En uno de los drops, Schwank soltó la risa. El drop es una engañifa, un golpe molesto para la víctima. Hay que reaccionar y correr hacia la red y cuando no se llega, la humillación y un cierto odio invaden al jugador. Por un instante, el rival es un gigante ante el que se cae con la raqueta cuando levanta polvo y muerde a la pelota cuando ya picó dos veces.

Eduardo Schwank, el muchacho que de lejos parece un toro y de cerca tiene cara casi de niño, utilizó ese recurso hasta desquiciar al francés Paul-Henri Mathieu. Nada menos que ante un público que se inclinaba por el tenista local, y en el propio court central del complejo, el mítico estadio en el que se escribieron decenas de las grandes hazañas de la historia.

Y con ese alivio de los golpes cortos y sorpresivos, estuvo a punto de vencer al mismo tiempo su cansancio de trotamundos, a la parálisis que provoca la cancha central de Roland Garros y al excelente jugador que tenía enfrente.

No alcanzó el quinto set que merecía al cabo de ese tie break que pudo ganar alternando lances profundos de enorme valentía con los toques que desesperaban a Mathieu, pero se llevó la certeza de que la vida está dispuesta a tratarlo mucho mejor que hasta hace apenas dos meses.

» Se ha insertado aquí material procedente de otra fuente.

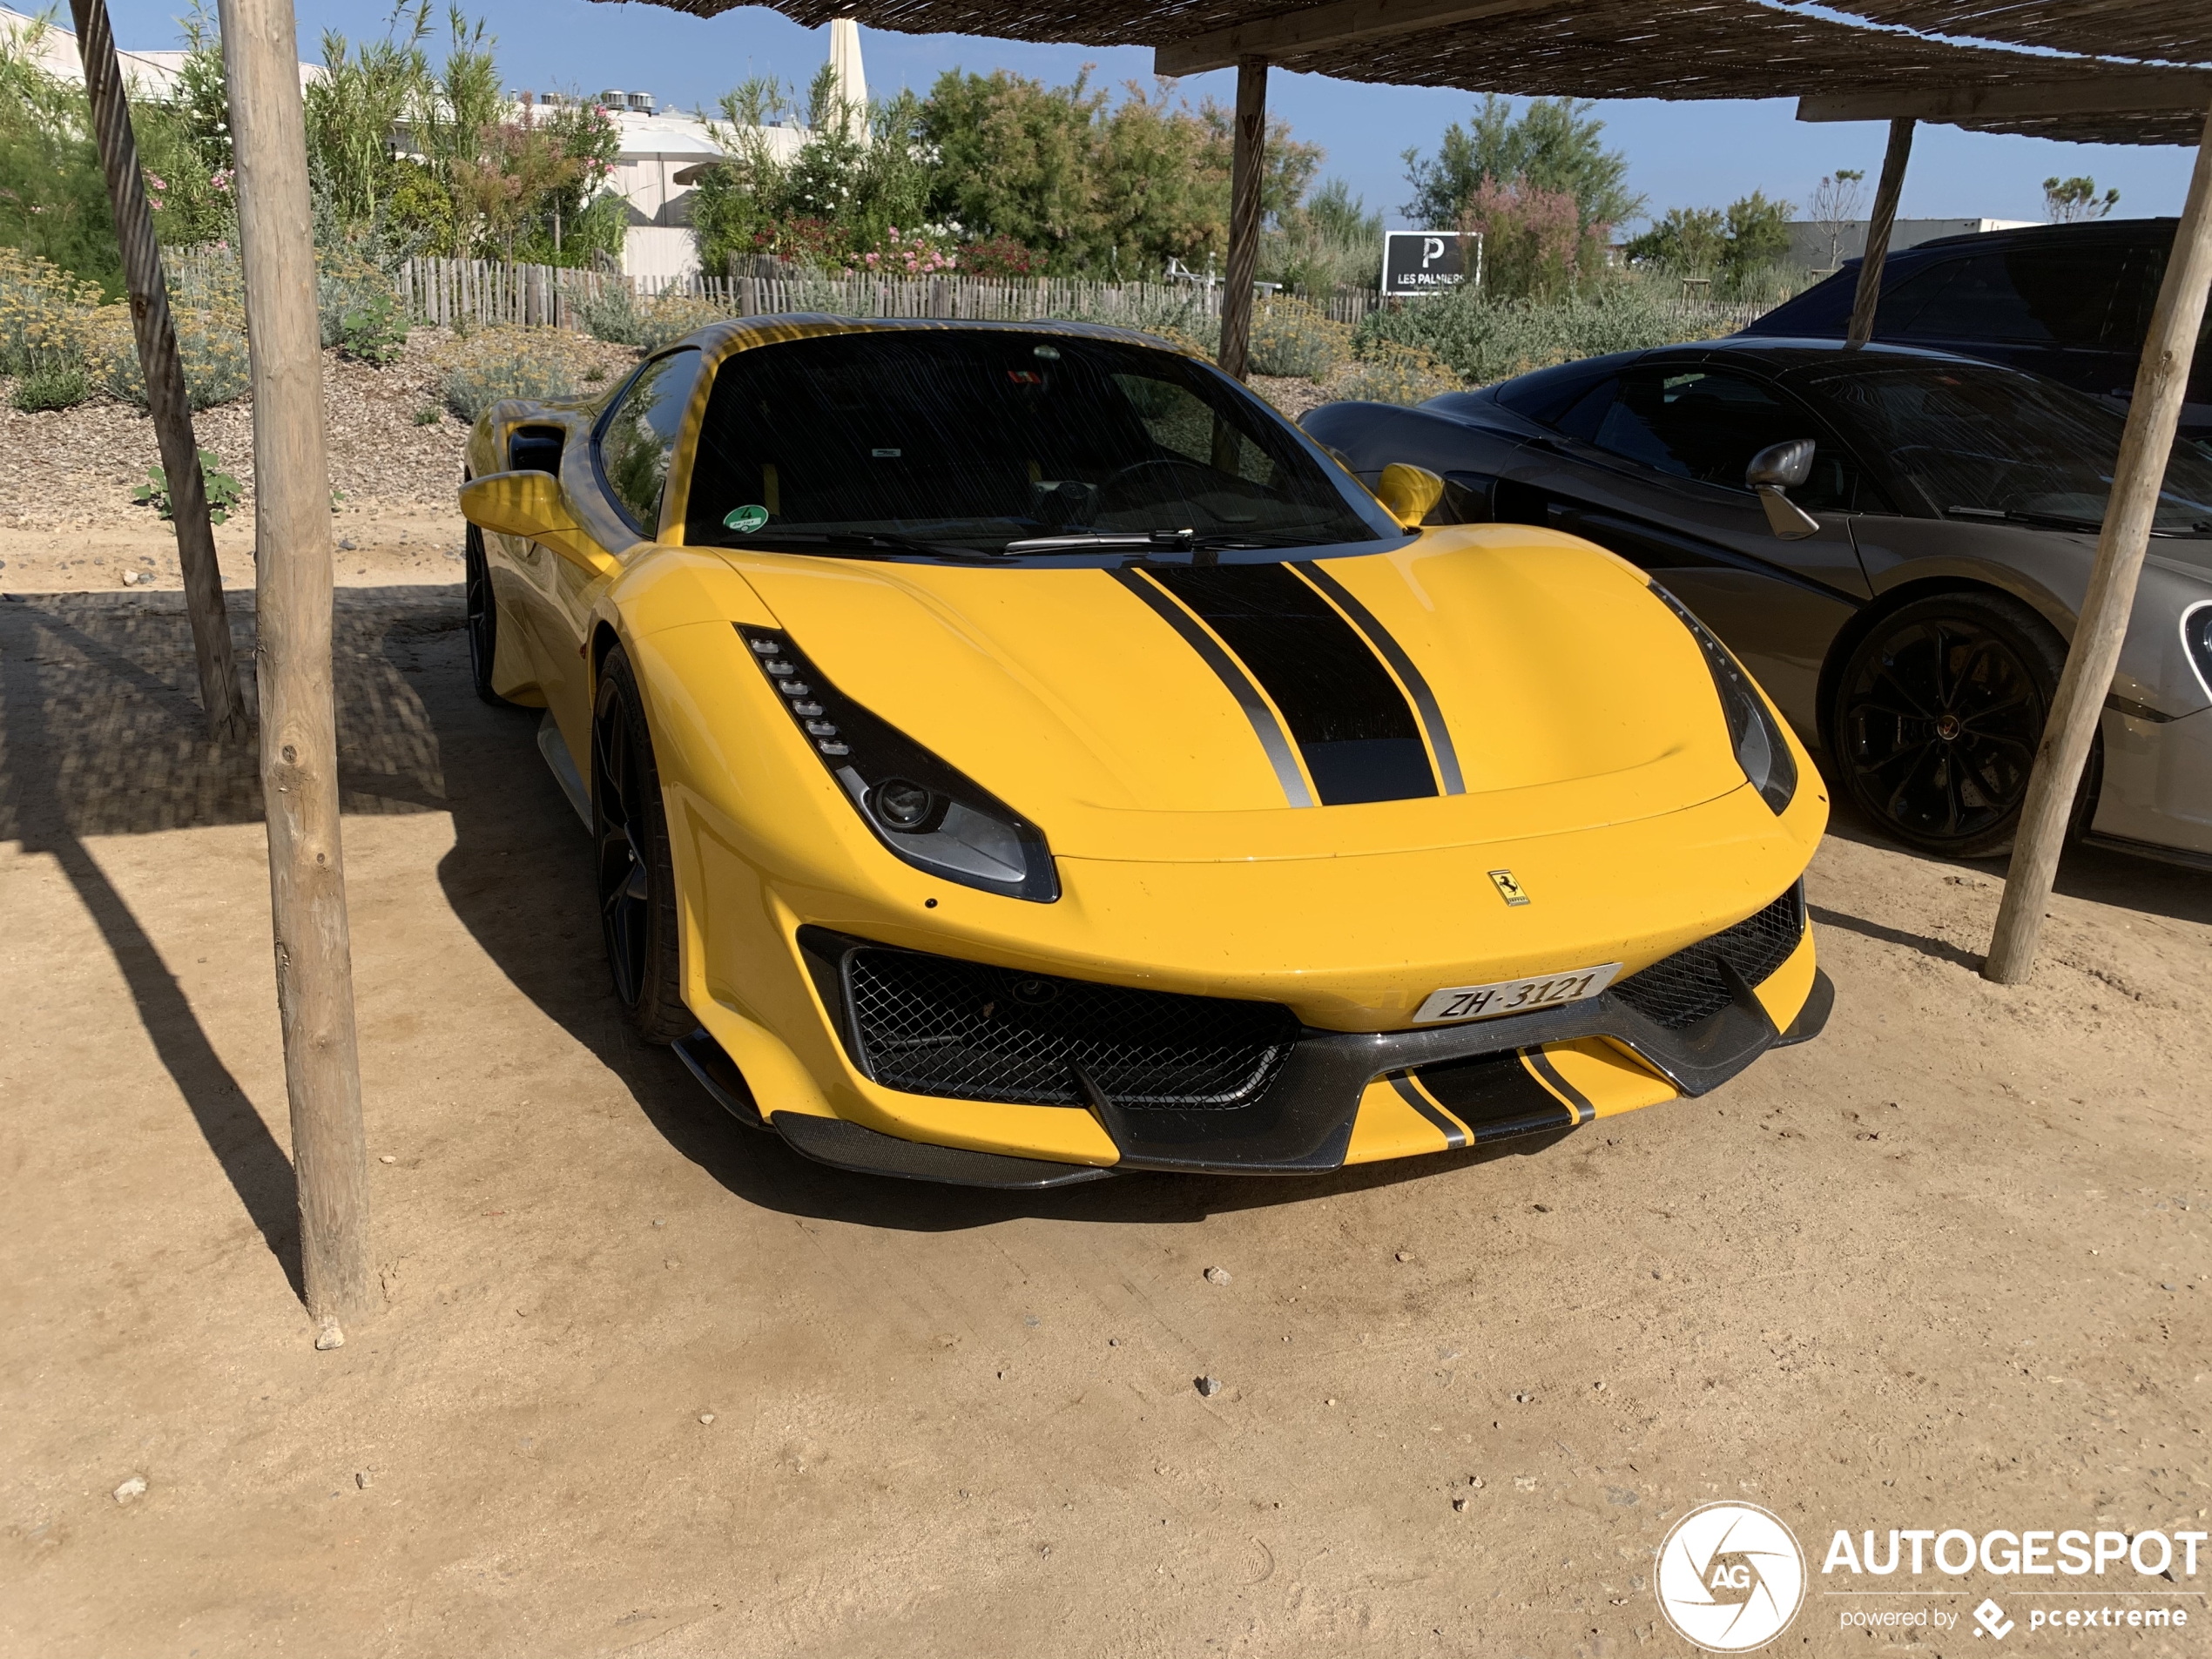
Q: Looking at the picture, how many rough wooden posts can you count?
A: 5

La risita que se le escapó cuando dio la espalda a su adversario, que aún se estaba levantando después de frenar como un esquiador ante un drop inalcanzable, no tenía como destinatario al francés, que es todo un caballero. Era la expresión de alguien que ahora sí estaba a la altura de las circunstancias y lo disfrutaba, por fin, después de un comienzo en el que se debe haber preguntado si realmente sabía jugar al tenis. Sí, sabe. Y volverá a esa cancha central del estadio parisino, y más de un lunes estará en los diarios con la foto y el epígrafe de su nombre ganador. Siempre nacen en París buenas historias argentinas.

A la noche se lo vio relajado y afable sentado en un paredón, entre los pequeños árboles de la entrada del hotel. Parecía un retorno al anonimato que lo acompañó hasta ahora. Charlaba como si nada con dos jóvenes de los que recorren las canchas del mundo, buscando vivir de lo que aman.

El hotel parisino, el viejo Pierre Vacances de la Port de Versailles, sigue acu-nando sueños de quienes llegan de todas partes a jugar los torneos de juniors y contiene con precios accesibles a los que ya forman parte del circuito, pero no han puesto dólares y euros en los bancos.

Se respira tenis. Jugadores de todos los colores y países entran y salen con sus tremendos bolsos, en una rutina incesante que no se detiene. Días largos, aliviados por las horas de entrenamiento y el sufrimiento de los partidos. Quien los observa ve también una cierta crueldad en eso de que tantos sean invitados a soñar y lleguen tan pocos, por lo menos, a ser Schwank. Cuando vino la primera vez, desde Roldán a París, era uno más de los nadies que van y vienen por el parque con diez raquetas al hombro. La gente los mira y en cuanto advierte que no son famosos, les retira el interés hacia otro rostro que, quizás, sí merezca el pedido de un autógrafo. A partir del viernes, Schwank entró en esa categoría.

Y es muy posible, y justo, que el año próximo no vuelva por el Pierre Vacances. Sucede, casi siempre, cuando a alguno de ellos, los sueños se le hacen realidad.